The DOSIS-R2 passive TLDs of the PDP and DEPTH DOSE experiment were distributed over the whole facility in stacks in special cavities between the sample holes of the top UV-exposed sample carriers with very low shielding (down to a few μm/cm2) and below the sample carrier stacks at the bottom of the compartments of all three trays. The total mission dose reached values up to 1 Gy (Berger et al., results presented during the EXPOSE-R2 Postflight Review, ESTEC, December 2016).

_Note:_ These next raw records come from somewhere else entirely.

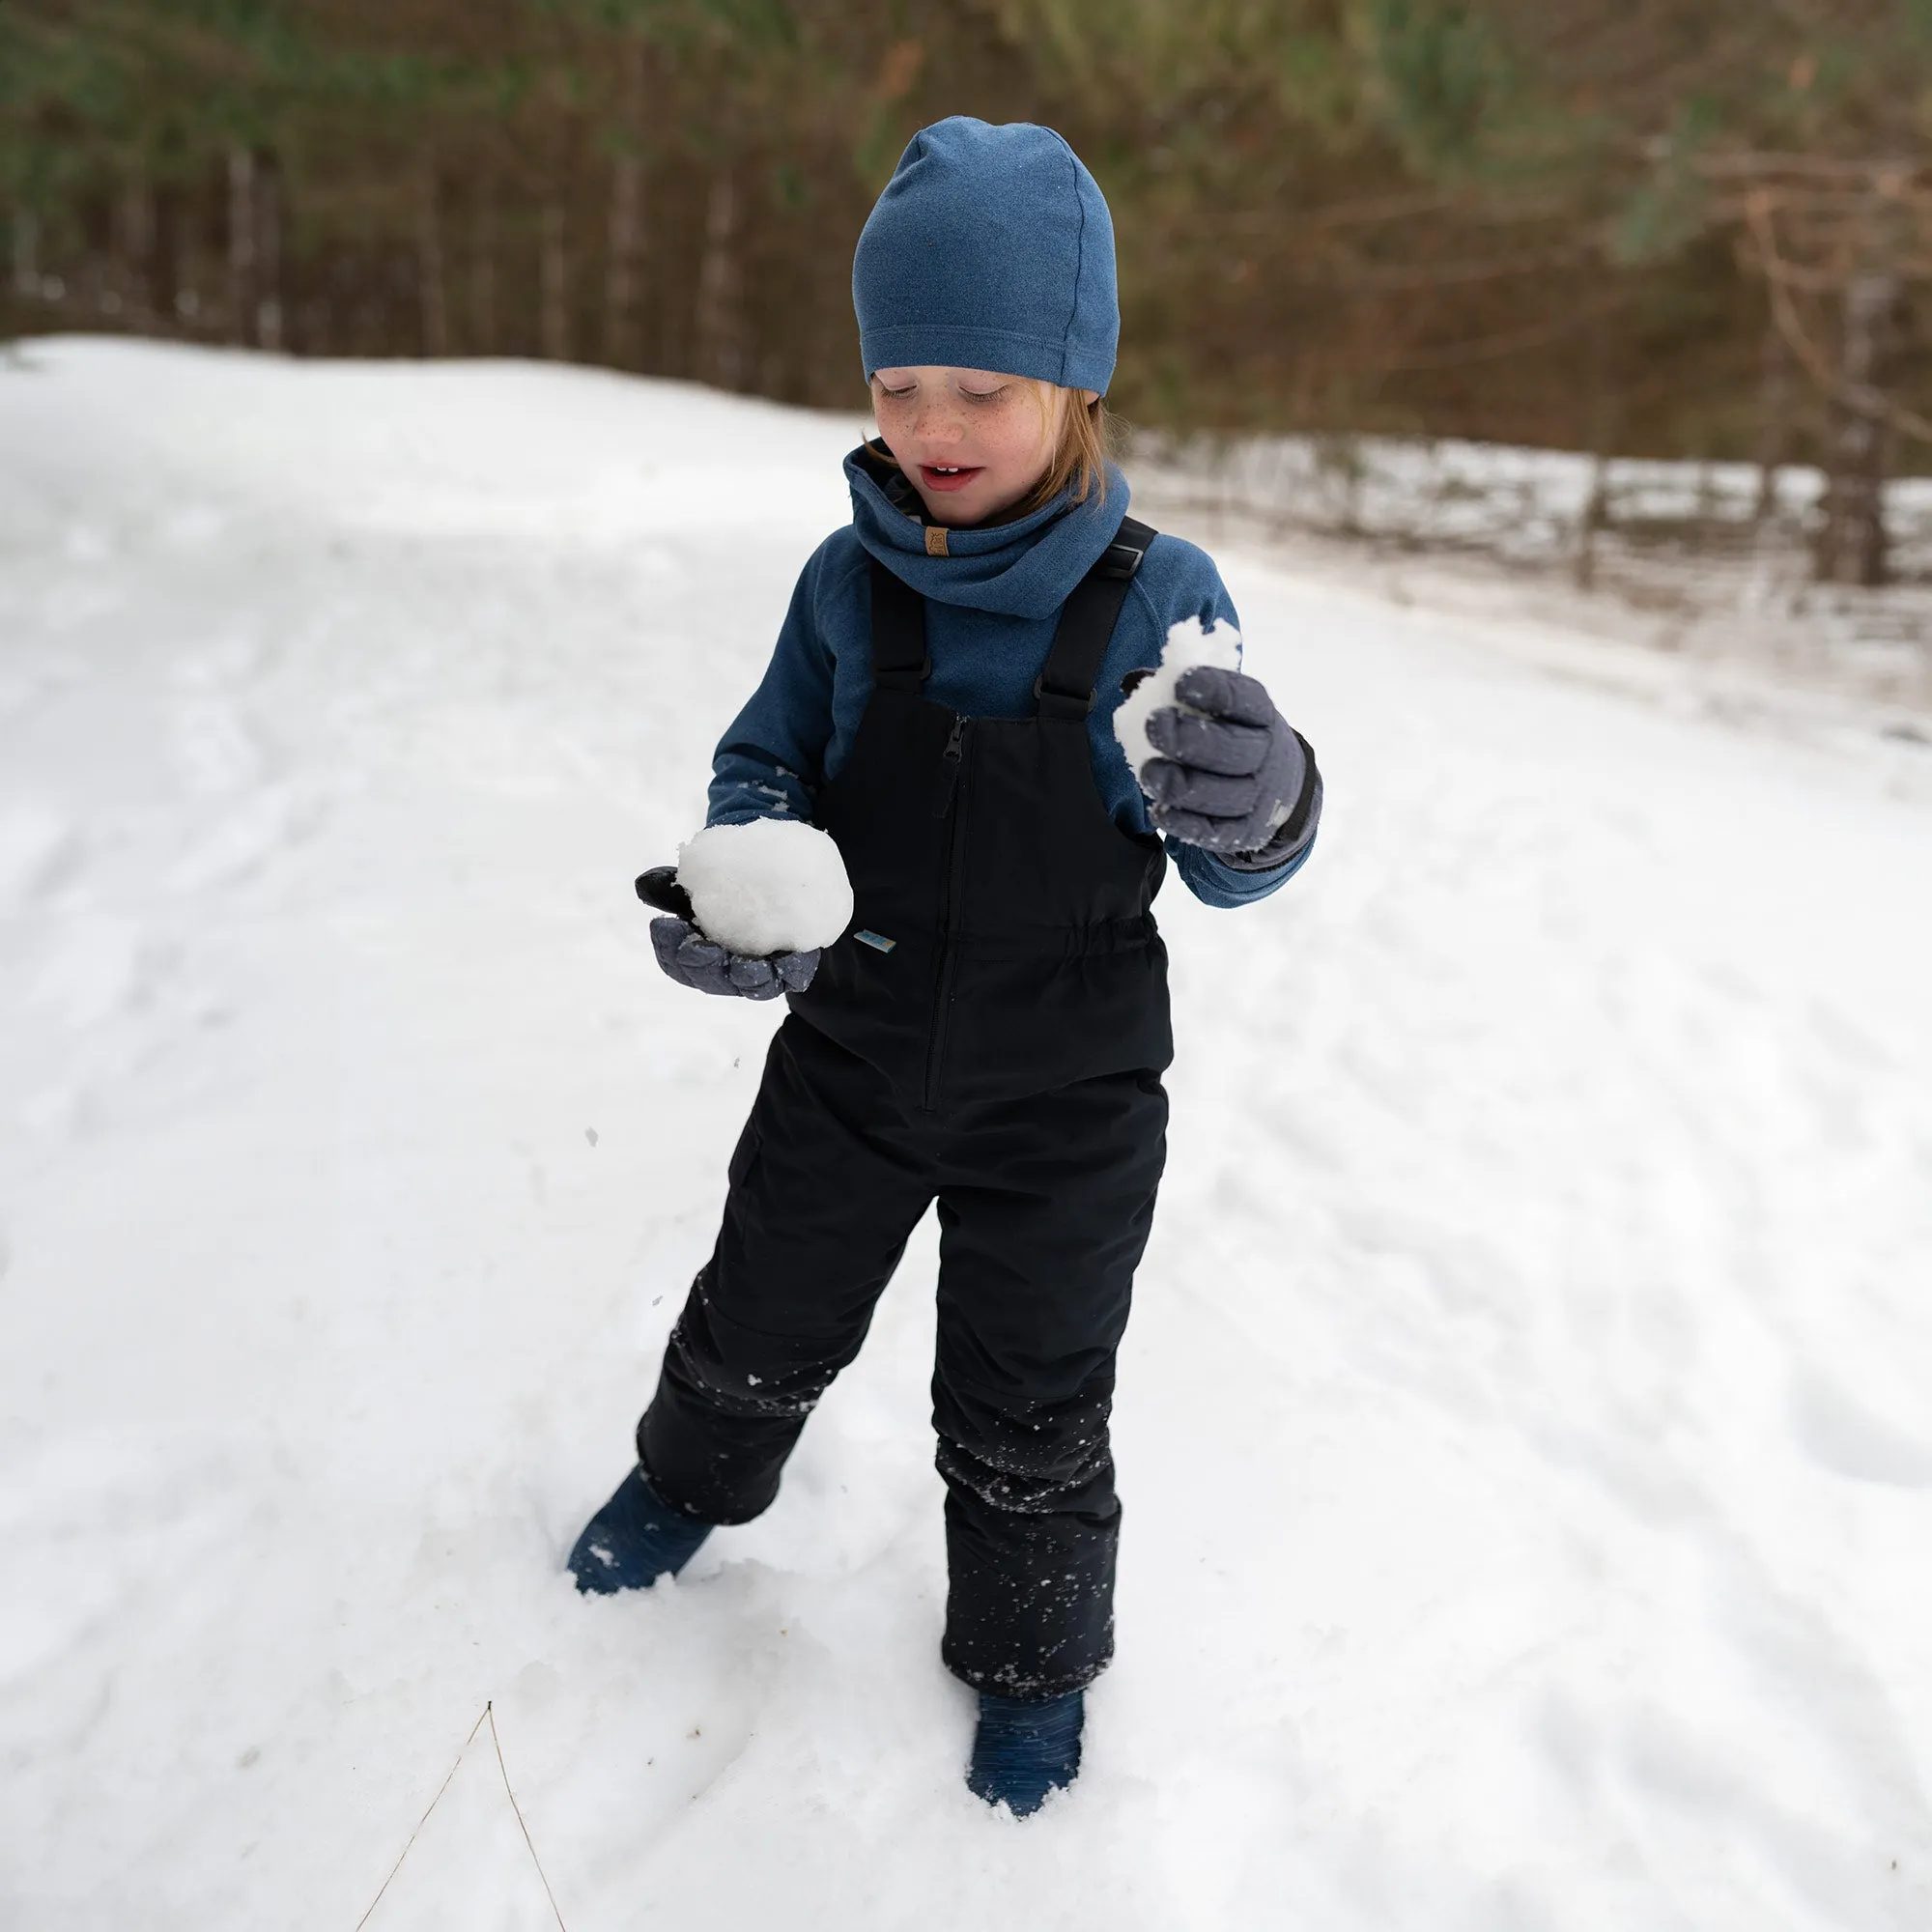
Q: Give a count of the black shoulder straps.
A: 2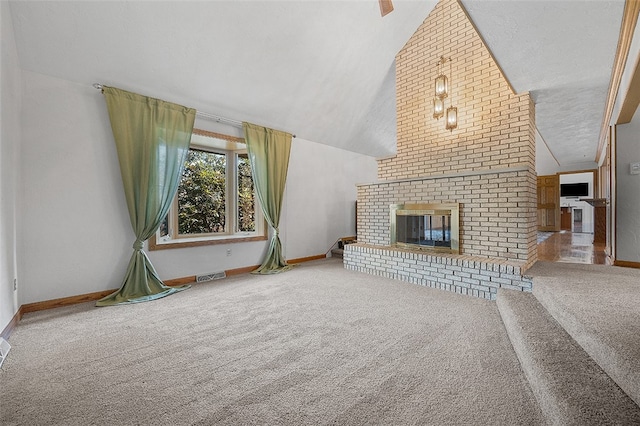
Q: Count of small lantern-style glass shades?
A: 3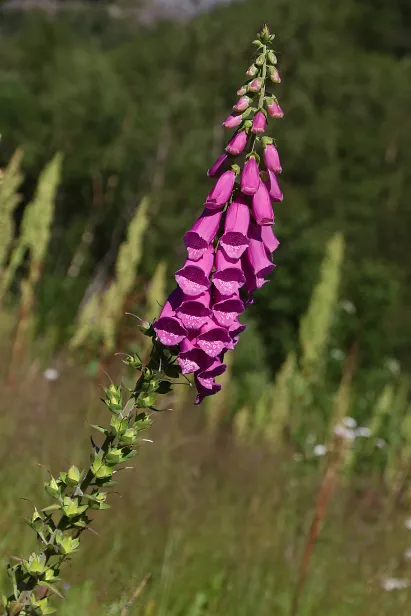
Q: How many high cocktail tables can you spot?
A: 0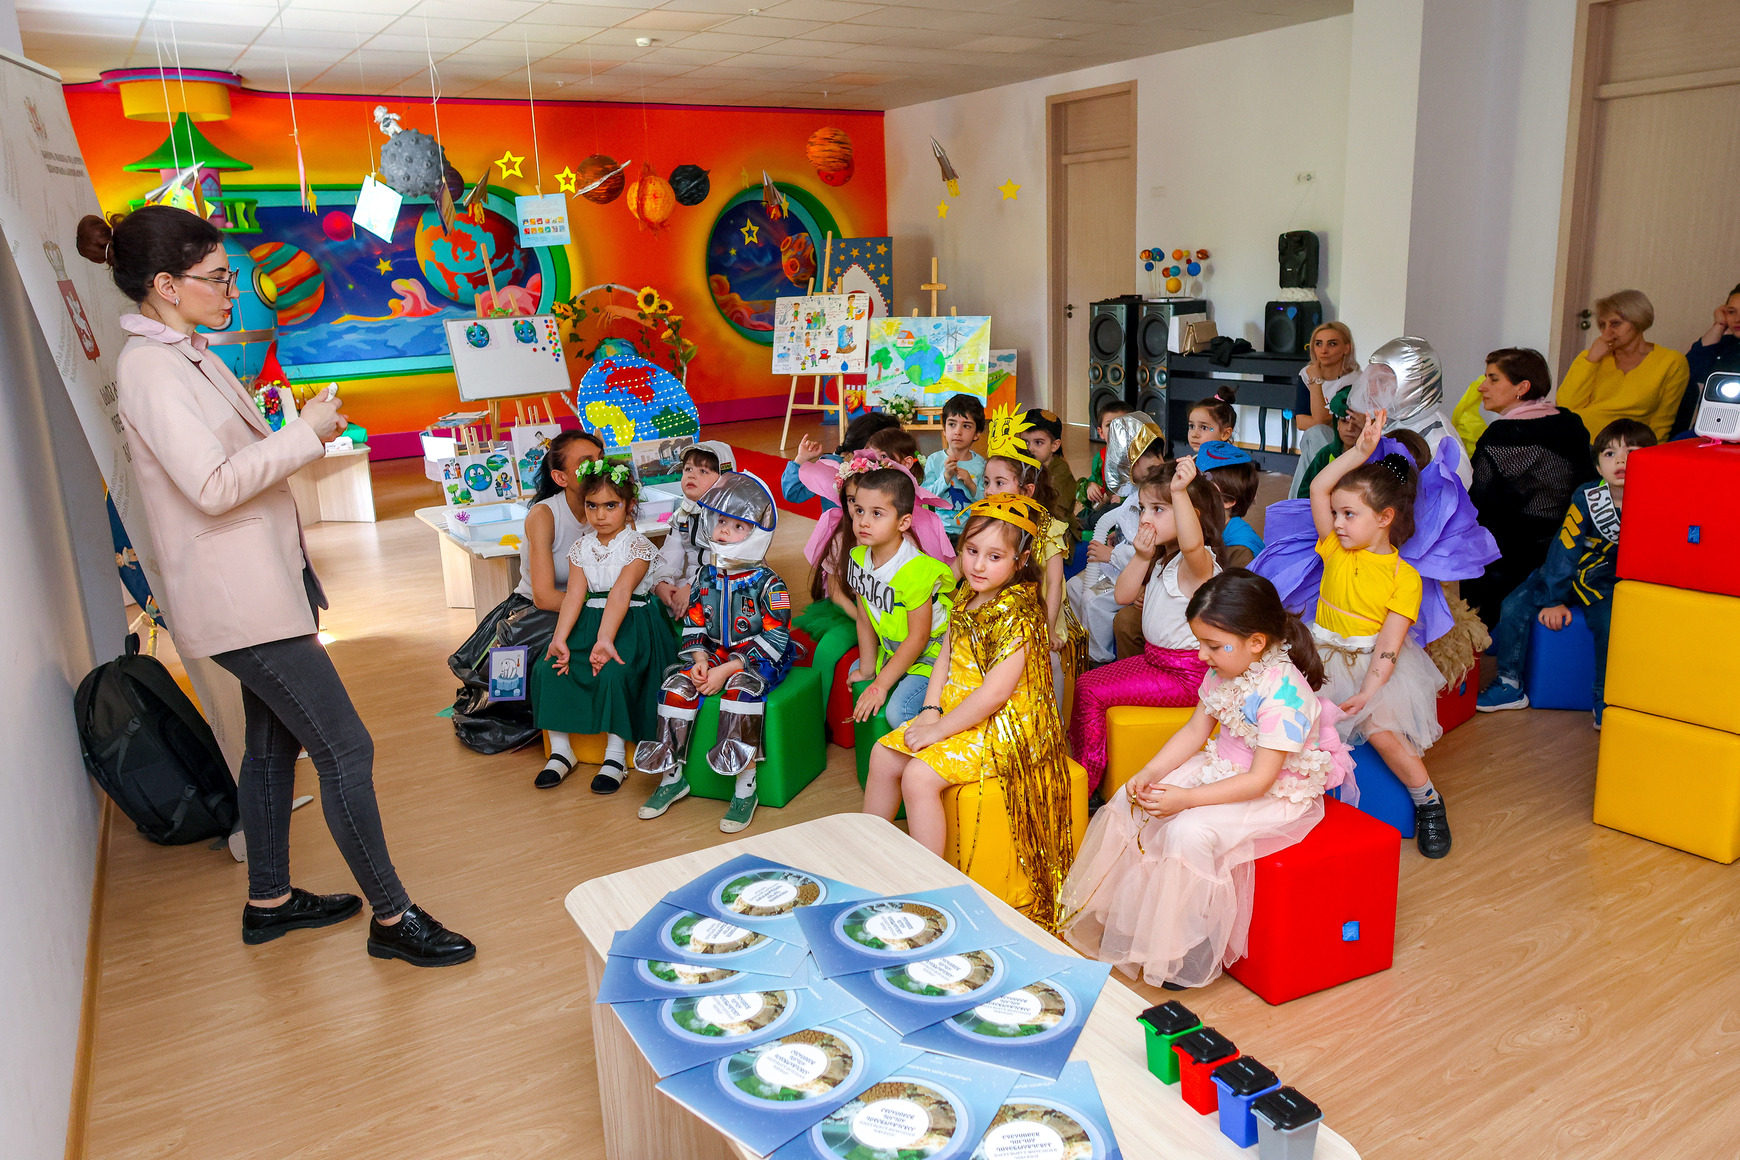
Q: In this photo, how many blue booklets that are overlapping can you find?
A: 10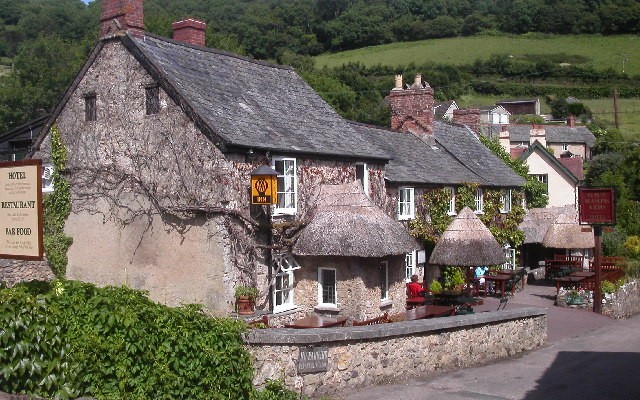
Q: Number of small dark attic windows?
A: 2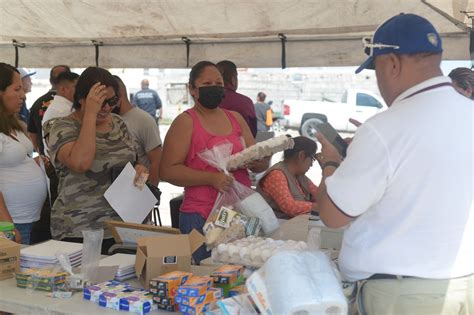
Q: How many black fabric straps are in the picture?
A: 4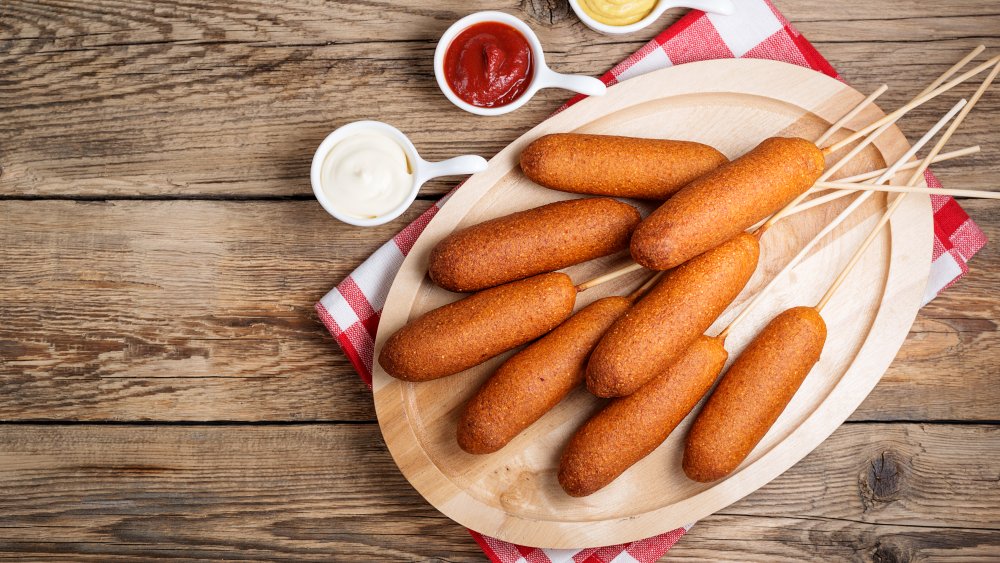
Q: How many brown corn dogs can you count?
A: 8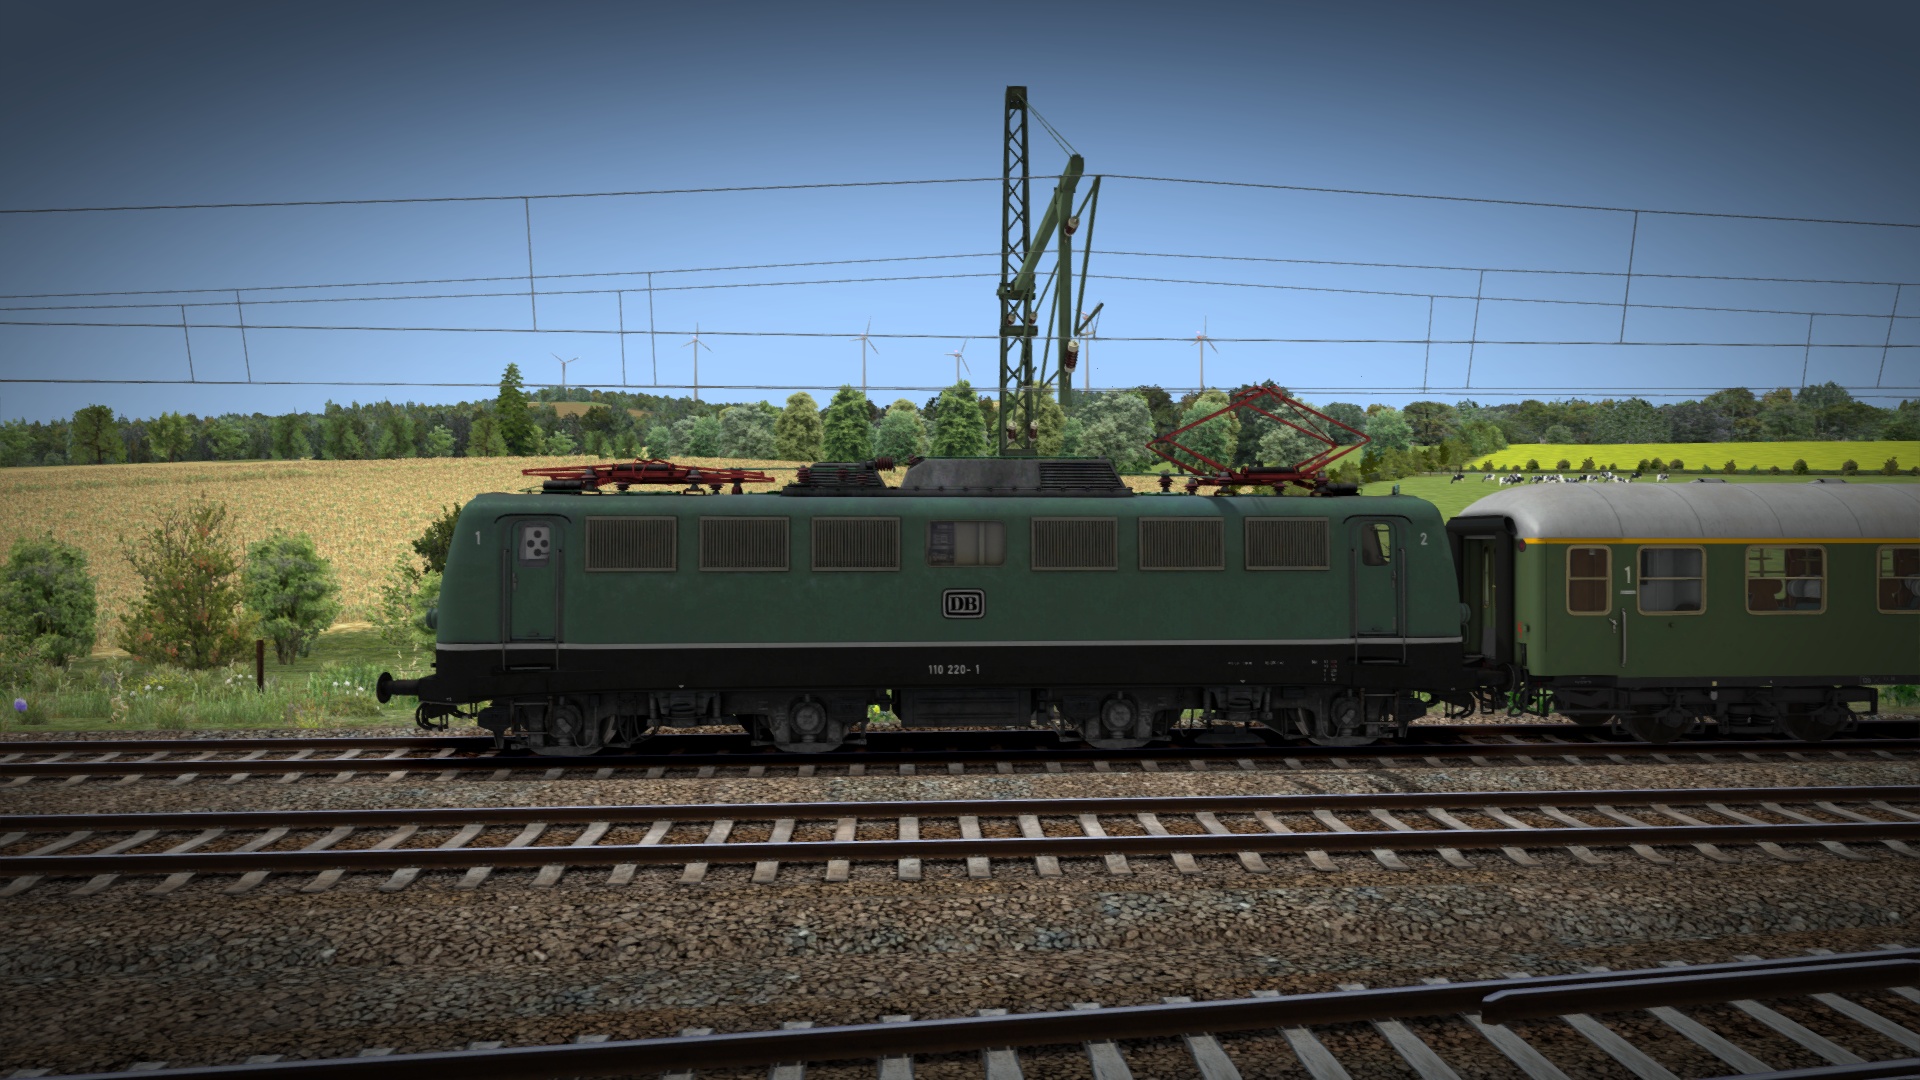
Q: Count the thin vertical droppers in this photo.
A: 10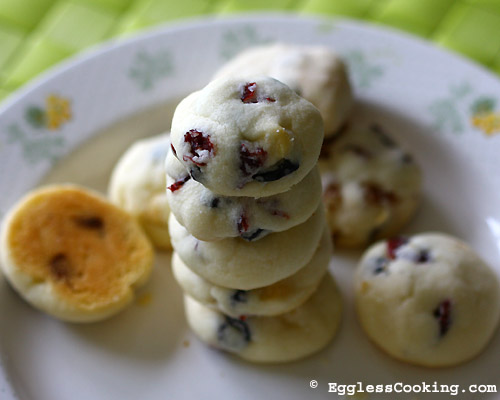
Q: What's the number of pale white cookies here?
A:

Results are expected to be published in the upcoming special collection of Astrobiology by Berger (in preparation).

Space Vacuum

The atmospheric pressure outside of the ISS at the Zvezda module was not measured directly by EXPOSE-R2. The Russian agency RSC Energia determined the pressure varying between 1.33 × 10-3 and 1.33 × 10-4 Pa (10-5 and 10-6 mm of mercury). The lower pressure usually accounts for the Wake direction (the rear of the ISS relative to flight direction), the higher pressure for the Ram direction (the front of the ISS relative to flight direction).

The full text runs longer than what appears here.